--- Material for this exercise ---

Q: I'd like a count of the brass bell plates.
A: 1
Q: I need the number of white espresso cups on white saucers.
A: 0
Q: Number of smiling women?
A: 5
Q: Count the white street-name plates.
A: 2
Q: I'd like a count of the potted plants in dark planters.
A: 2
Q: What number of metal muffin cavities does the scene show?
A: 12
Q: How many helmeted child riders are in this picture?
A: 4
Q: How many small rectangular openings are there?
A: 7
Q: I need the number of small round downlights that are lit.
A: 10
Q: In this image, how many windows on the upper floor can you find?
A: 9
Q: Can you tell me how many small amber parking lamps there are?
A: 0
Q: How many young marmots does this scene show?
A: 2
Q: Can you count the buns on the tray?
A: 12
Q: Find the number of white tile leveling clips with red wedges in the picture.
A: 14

---

After reading through the records, retype all of them exactly.

Q: I'd like a count of the brass bell plates.
A: 1
Q: I need the number of white espresso cups on white saucers.
A: 0
Q: Number of smiling women?
A: 5
Q: Count the white street-name plates.
A: 2
Q: I'd like a count of the potted plants in dark planters.
A: 2
Q: What number of metal muffin cavities does the scene show?
A: 12
Q: How many helmeted child riders are in this picture?
A: 4
Q: How many small rectangular openings are there?
A: 7
Q: I need the number of small round downlights that are lit.
A: 10
Q: In this image, how many windows on the upper floor can you find?
A: 9
Q: Can you tell me how many small amber parking lamps there are?
A: 0
Q: How many young marmots does this scene show?
A: 2
Q: Can you count the buns on the tray?
A: 12
Q: Find the number of white tile leveling clips with red wedges in the picture.
A: 14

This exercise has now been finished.